Wednesday, June 29, 2011

The Long Good-bye, by Meghan O'Rourke

Over the past few years, I have read several memoirs of grieving, but The Long Good-Bye resonates in a way the others haven't. Perhaps that is because O'Rourke is writing about her mother's death, and I have a mother (still very much alive, thank goodness), whereas the other works are all about husbands, and I haven't had one of those for years. Or perhaps it's because O'Rourke is about the same age as I was when I experienced a devastating loss (I do suspect that grieving changes with the age of the mourner). For whatever reason, I found The Long Good-Bye moving in a way that encouraged reflection.
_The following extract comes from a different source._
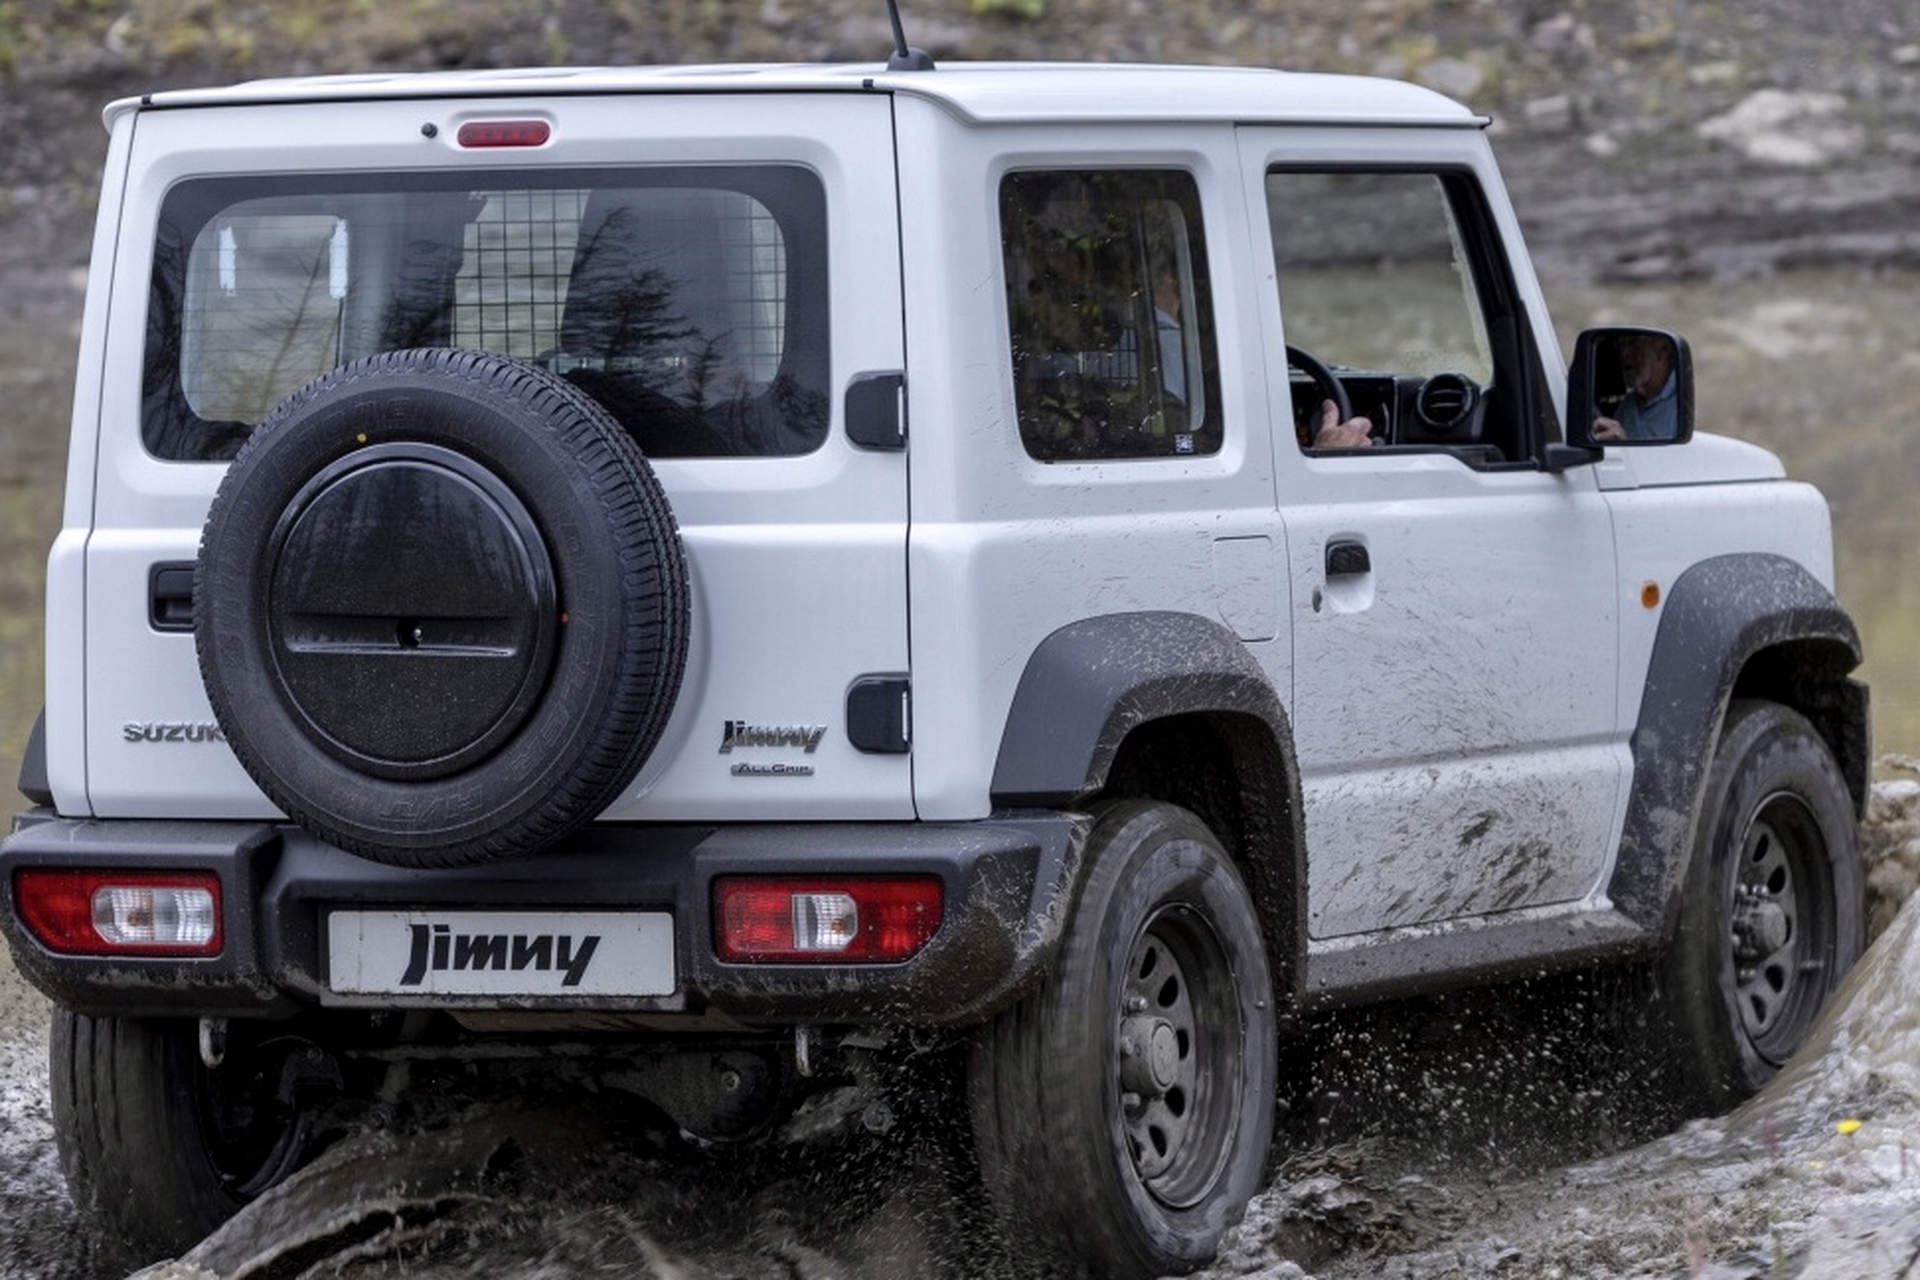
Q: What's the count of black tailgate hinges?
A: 2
O'Rourke's mother, Barbara Kelly O'Rourke, was in her early fifties when she was diagnosed with cancer. O'Rourke is unflinching in describing her responses to her mother's illness, the realization that she is probably going to die, and her actual death. (O'Rourke decides to get married while her mother is in treatment--and then to get divorced just months later, adding to the unbelievable layers of stress she was feeling.) When Barbara dies, O'Rourke is devastated by how much she misses her mother, how "unmoored" she feels.
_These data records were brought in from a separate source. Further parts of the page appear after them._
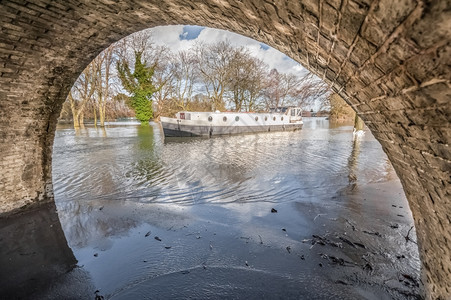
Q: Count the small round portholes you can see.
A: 7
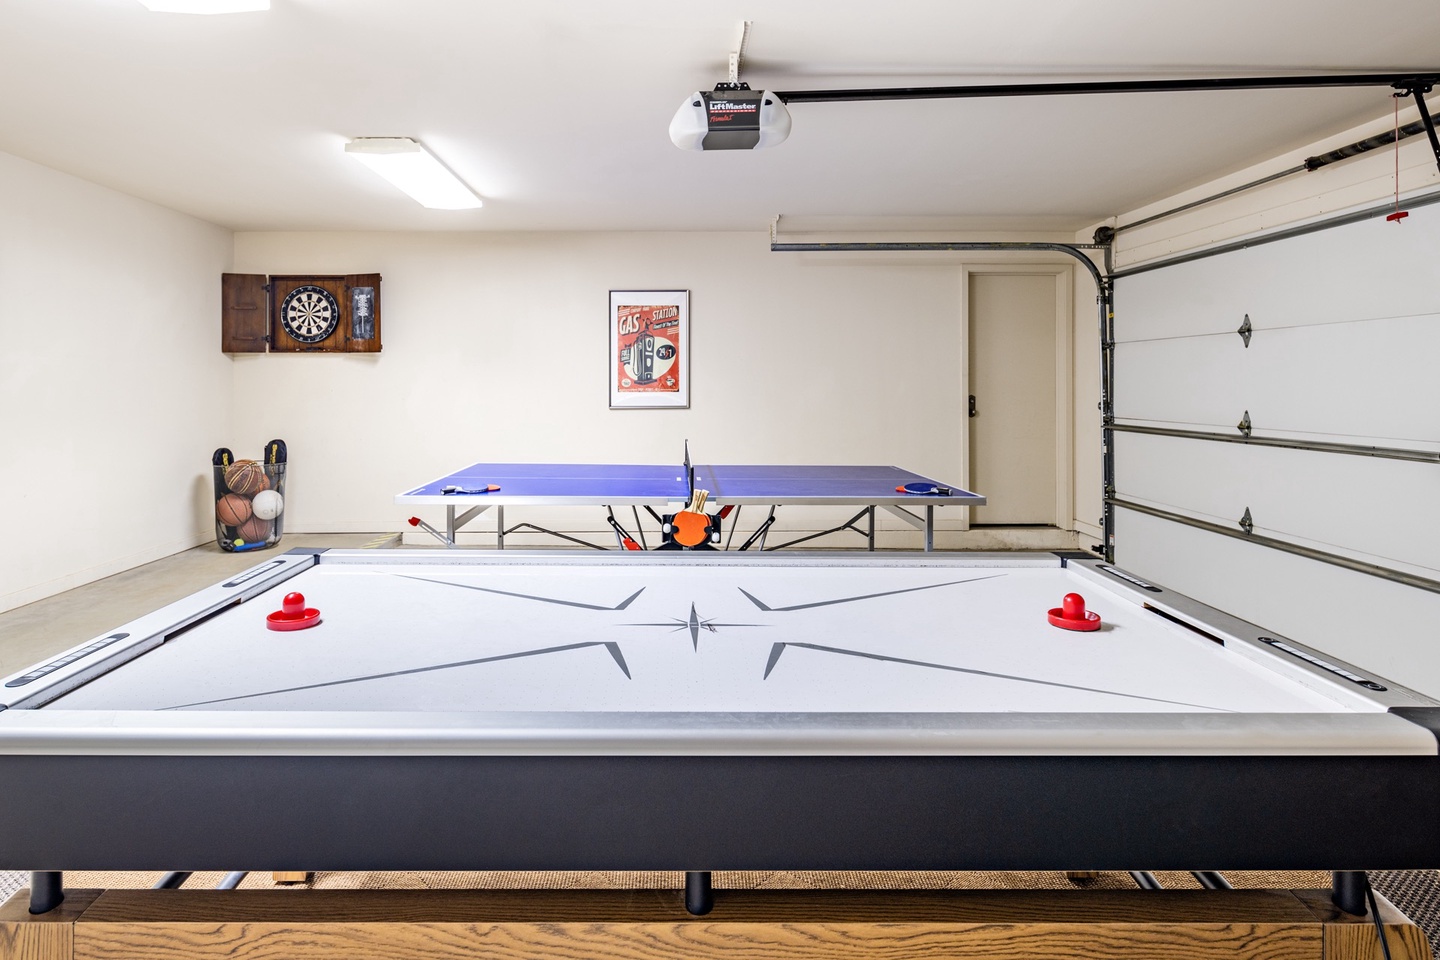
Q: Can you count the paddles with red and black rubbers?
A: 2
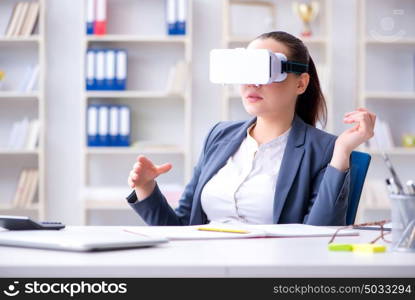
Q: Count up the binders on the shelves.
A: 12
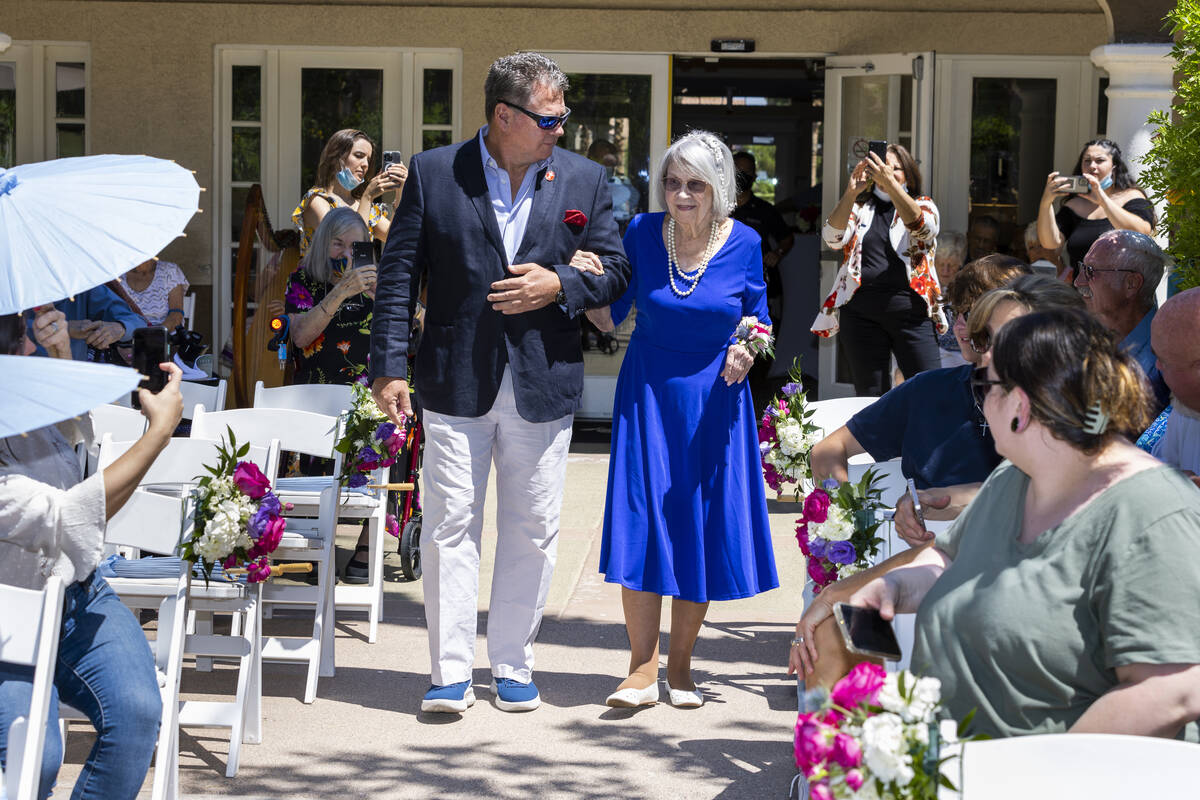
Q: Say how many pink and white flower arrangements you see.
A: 5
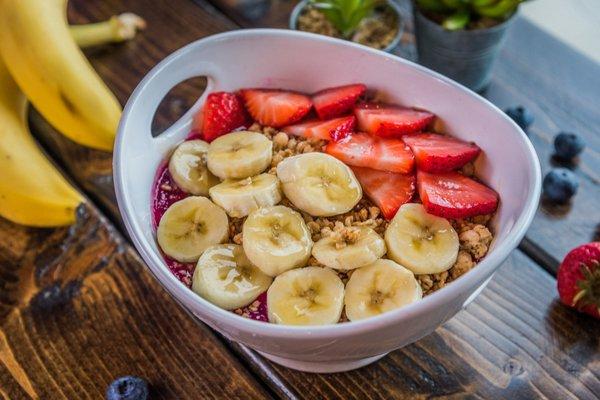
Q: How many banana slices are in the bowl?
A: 11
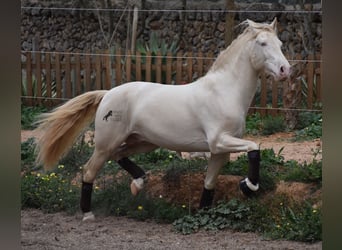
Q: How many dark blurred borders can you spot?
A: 2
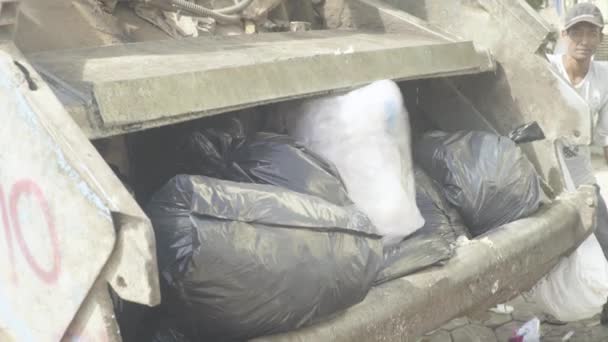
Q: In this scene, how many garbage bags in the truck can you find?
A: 5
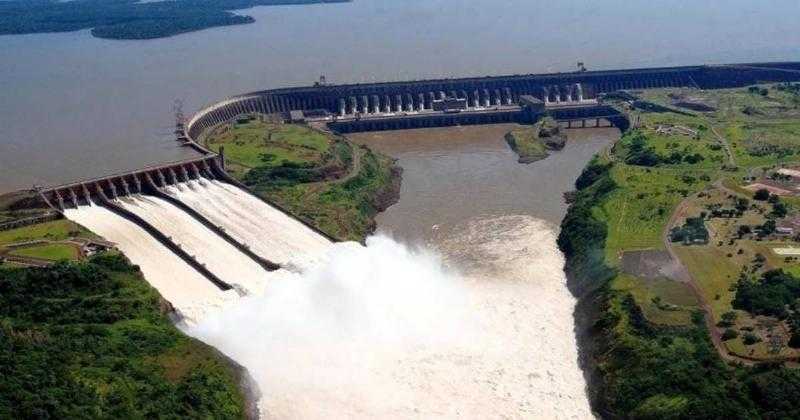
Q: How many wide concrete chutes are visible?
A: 3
As she struggles with her grief, she reads prodigiously about mourning, and she shares insights and excerpts from her reading. This choice is not only instructive--we learn as she learns--it also helps to ground her pain in the experiences and wisdom of others.
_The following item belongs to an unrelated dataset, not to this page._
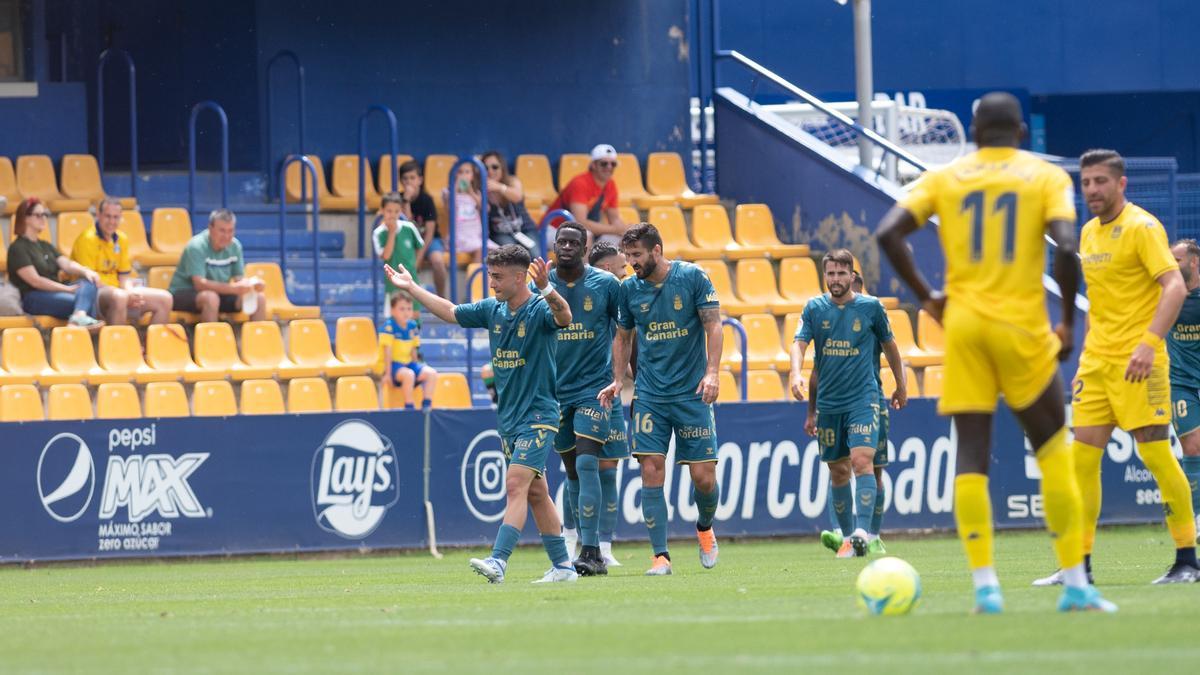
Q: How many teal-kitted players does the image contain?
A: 7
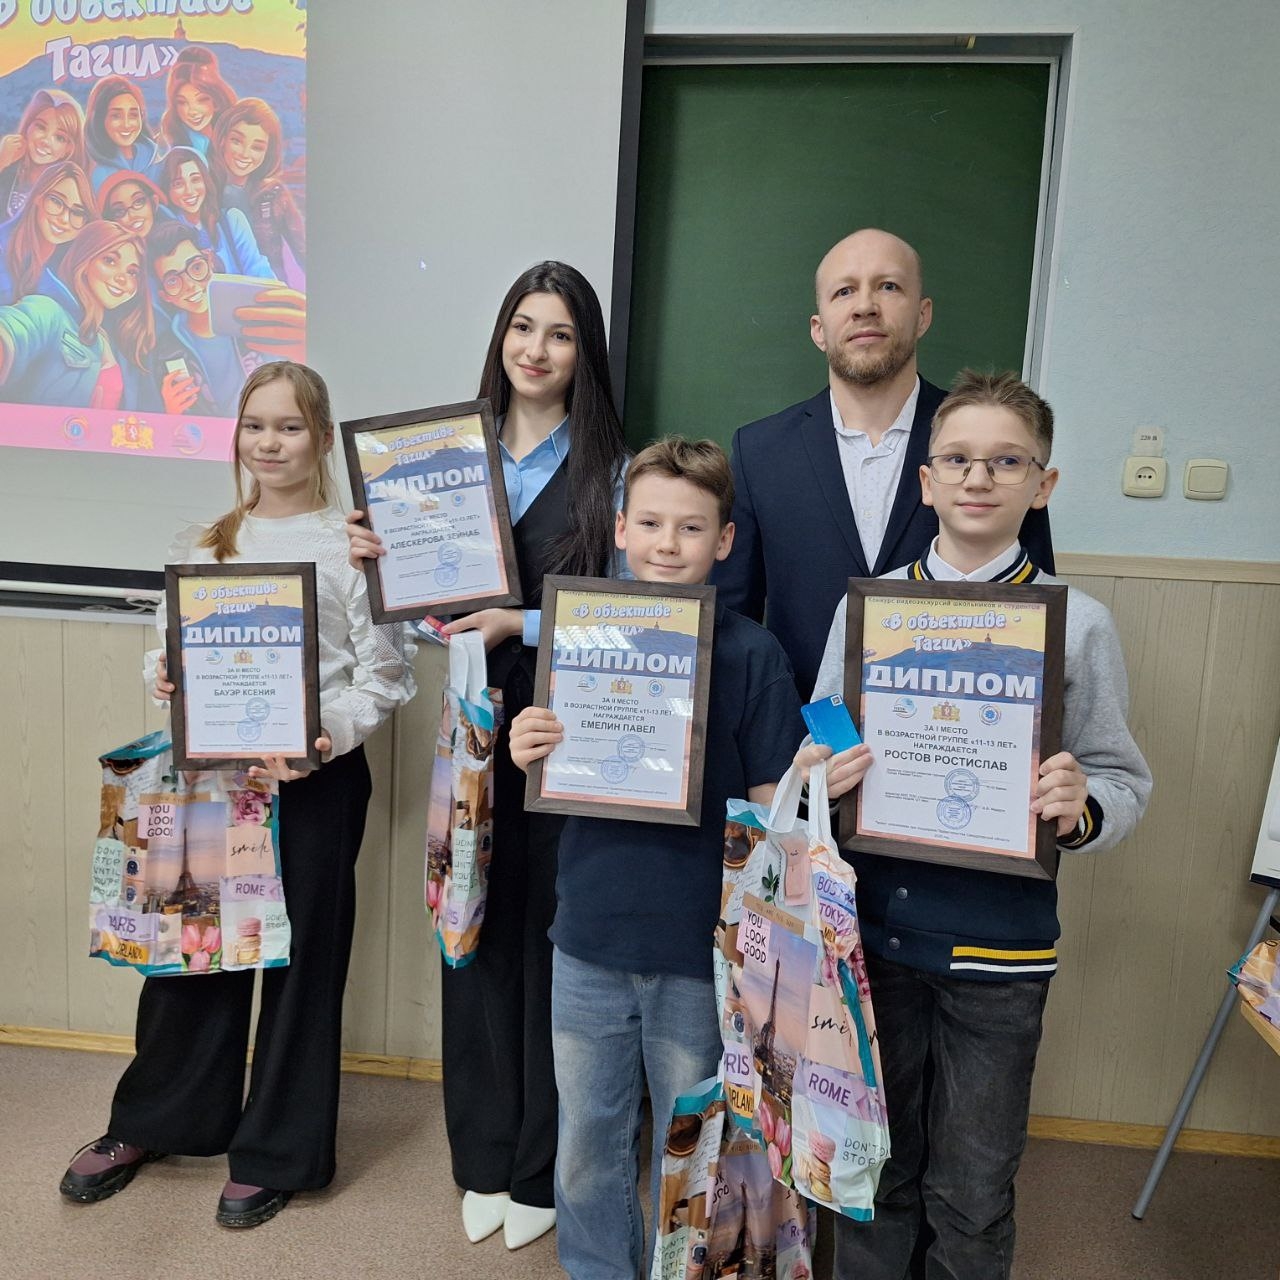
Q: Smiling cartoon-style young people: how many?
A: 9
O'Rourke writes about this difficult subject with great grace. I highly recommend this book for anyone seeking to understand more about how people deal with loss and grief.

Favorite passages:
Other people--friends, colleagues--got used to my mother dying of cancer. But I did not. Each day, sunlight came like a knife to a wound that was not healed.

The desert was dry and majestic and it calmed me; I was empty and it was, too. The open sky over the land, the juxtaposition of the minute and the majestic--it all expressed the dissonance I felt, and having my sense of smallness reflected back at me put me strangely at ease. How could my loss matter in the midst of all this? Yet it did matter to me, and in this setting that felt natural, the way the needle on the cactus in the huge desert is natural.

It's not a question of getting over it or healing. No, it's a question of learning to live with this transformation. For the loss is transformative, in good ways and bad, a tangle of change that cannot be threaded into the usual narrative spools. It is too central for that. It's not an emergence from the cocoon, but a tree growing around an obstruction.